Le cronache di quei due giorni narrano anche della grande mobilitazione delle forze dell’ordine preoccupate dalla presenza di migliaia di lavoratori e di contadini accorsi in via Alloro. La città fu quasi messa in stato d’assedio, l’artiglieria fu scaglionata dinanzi agli edifici pubblici, la cavalleria ebbe l’ordine di ferrare i cavalli e due navi da guerra si ancorarono al porto. Preoccupazioni inutili perché i due congressi si svolsero pacificamente e giunsero dopo serrati dibattiti a conclusioni unitarie.

Le divergenze erano sorte in particolare tra chi come Garibaldi Bosco sosteneva l’opportunità di associare i Fasci siciliani al Partito dei lavoratori di Milano e chi come Giuseppe De Felice Giuffrida era fermo sostenitore di una linea autonomista con un proprio programma e con una propria organizzazione. Alla fine si raggiunse un compromesso. Fu accettata la linea politica del congresso fondativo celebrato a Genova nel 1892 del Partito socialista propugnata da Bosco e parimenti passarono le proposte di De Felice di dotarsi di una autonomia organizzativa regionale con la costituzione in Sicilia di un Comitato centrale che risultò così composto: Giacomo Montalto (Trapani), Nicola Petrina (Messina), Giuseppe De Felice Giuffrida (Catania) , Luigi Leone (Siracusa), Rosario Garibaldi Bosco, Nicola Barbato, e Bernardino Verro (Palermo), Antonio Licata (Agrigento) e Agostino Lo Bianco Pomar (Caltanissetta).
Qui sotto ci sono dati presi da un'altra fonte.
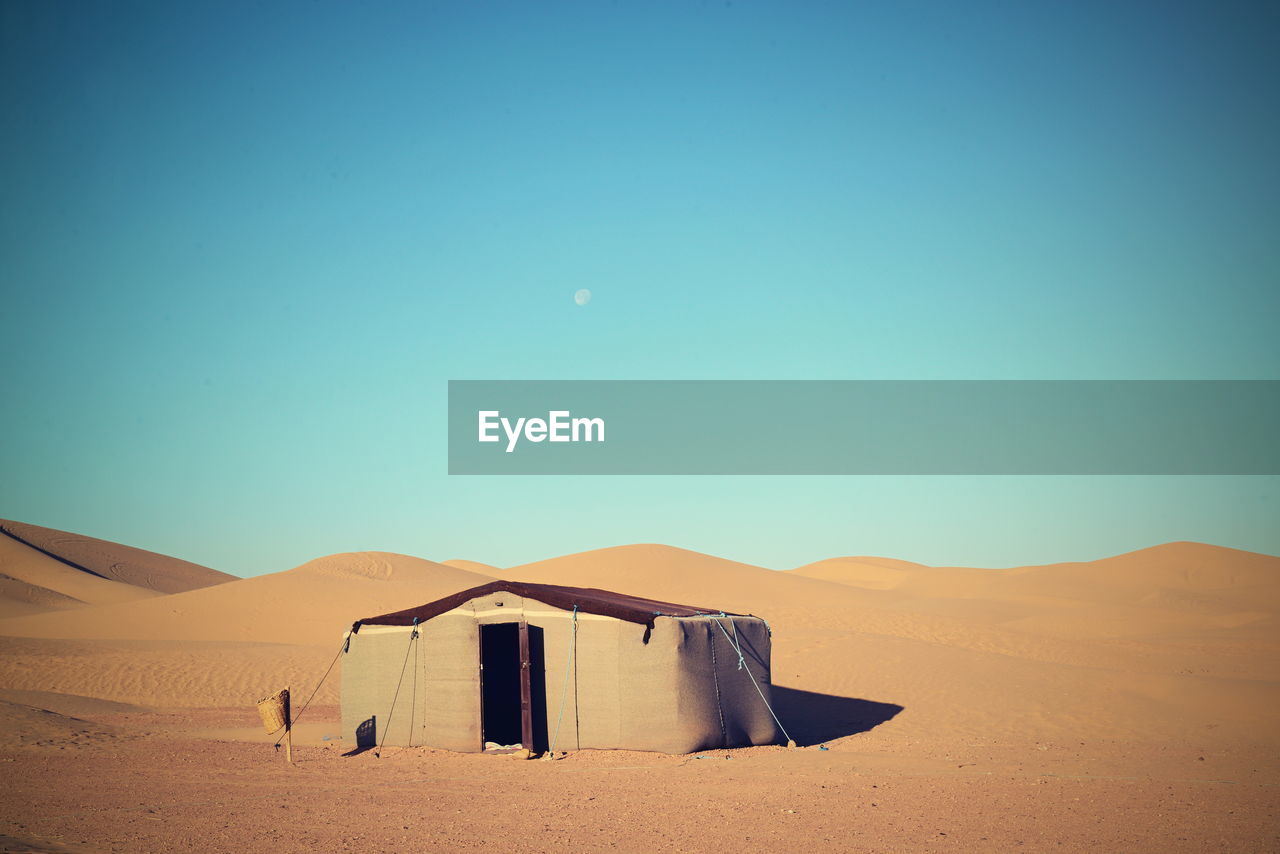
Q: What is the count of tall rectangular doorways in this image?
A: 1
Il 22 maggio sulle risultanze delle decisioni e dei dibattiti del giorno precedente il congresso costitutivo del Movimento dei fasci approverà un proprio statuto che si proporrà l’organizzazione sindacale del prorompente movimento contadino ed il suo conseguente ancoraggio ad una strategica piattaforma politica di chiara impronta socialista. Il movimento dei Fasci dei lavoratori si doterà anche di un organo di informazione “La Giustizia Sociale” che uscirà a Palermo e sarà diretto da Francesco Maniscalco.
I due congressi espressero alla fine unitariamente una classe dirigente fortemente motivata ed ideologizzata che faceva riferimento al Partito socialista e che si poneva quegli obbiettivi e quelle rivendicazioni che erano poi alla base stessa della costituzioni dei Fasci siciliani nella richiesta di migliori condizioni di vita per i lavoratori e per i contadini come tra l’altro l’applicazione dei “Patti di Corleone” che rappresentarono il primo contratto sindacale dell’Italia capitalistica.
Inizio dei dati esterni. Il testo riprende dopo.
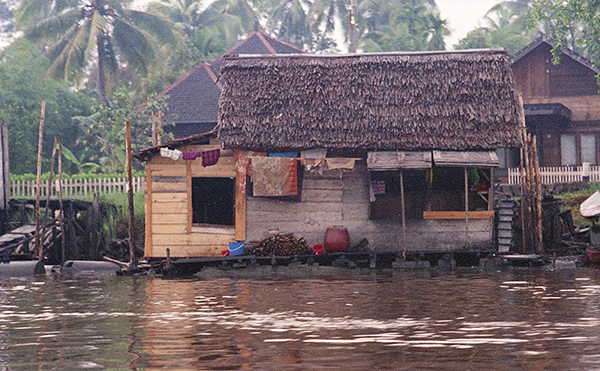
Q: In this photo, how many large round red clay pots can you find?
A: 1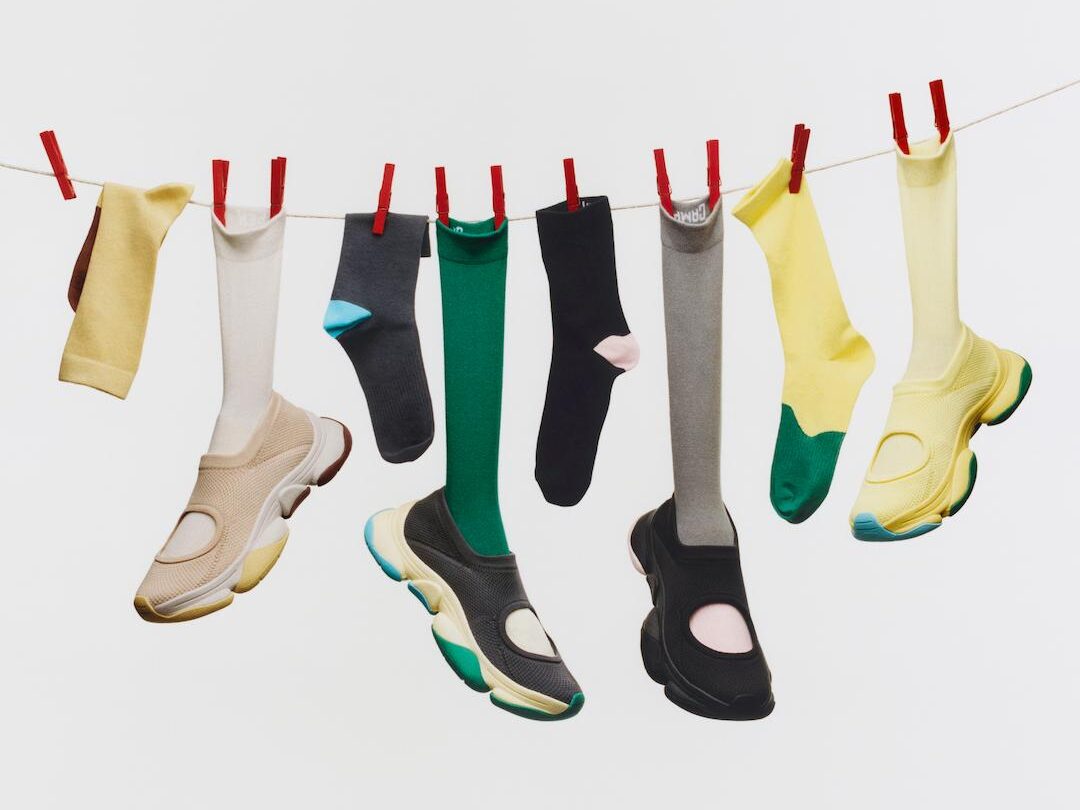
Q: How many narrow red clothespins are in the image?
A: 12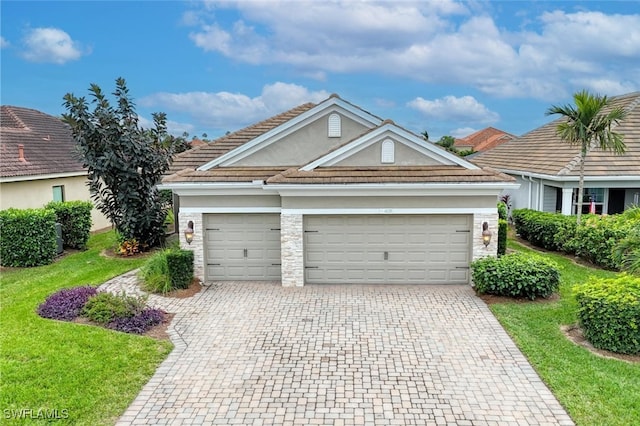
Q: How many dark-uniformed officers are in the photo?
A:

E poi, ancora, gli obiettivi della lotta all’analfabetismo, la costituzione delle società di mutuo soccorso, la nascita delle cooperative di consumo e di produzione e lavoro, la rivendicazione del suffragio universale e la riforma della fiscalità municipale con l’abolizione del dazio sui consumi che finiva come sempre per penalizzare le classi più povere e disagiate.
Temi ed impegni di lotta che furono al centro del dibattito dei due congressi.

In Sicilia la fondazione del Partito socialista e la costituzione del Movimento dei Fasci getterà il panico nella classe agraria padronale. Sarà la immediata sanguinosa repressione dei Fasci dei Lavoratori da parte del siciliano Francesco Crispi, autentico paladino della borghesia reazionaria, a determinare con gli eccidi e i massacri di centinaia di suoi conterranei, la fine dei Fasci siciliani e a decretarne lo scioglimento. Il Partito socialista continuerà, dal canto suo, per lungo tempo la sua inesauribile opera di rivendicazioni e di lotte per la conquista e la salvaguardia dei diritti dei più deboli e degli indifesi.

Di certo ai congressi del 21 e 22 maggio del 1893 in via Alloro fu gettato un seme fecondo. Un seme che germoglierà molti anni più avanti tra gli anni Cinquanta e Sessanta del Novecento, con le lotte contadine, la ripartizione dei feudi e dei latifondi e la conquista delle terre da parte dei figli e dei nipoti di quei contadini che assieme ai loro capi popolo, furono i meravigliosi protagonisti della stagione dei Fasci siciliani.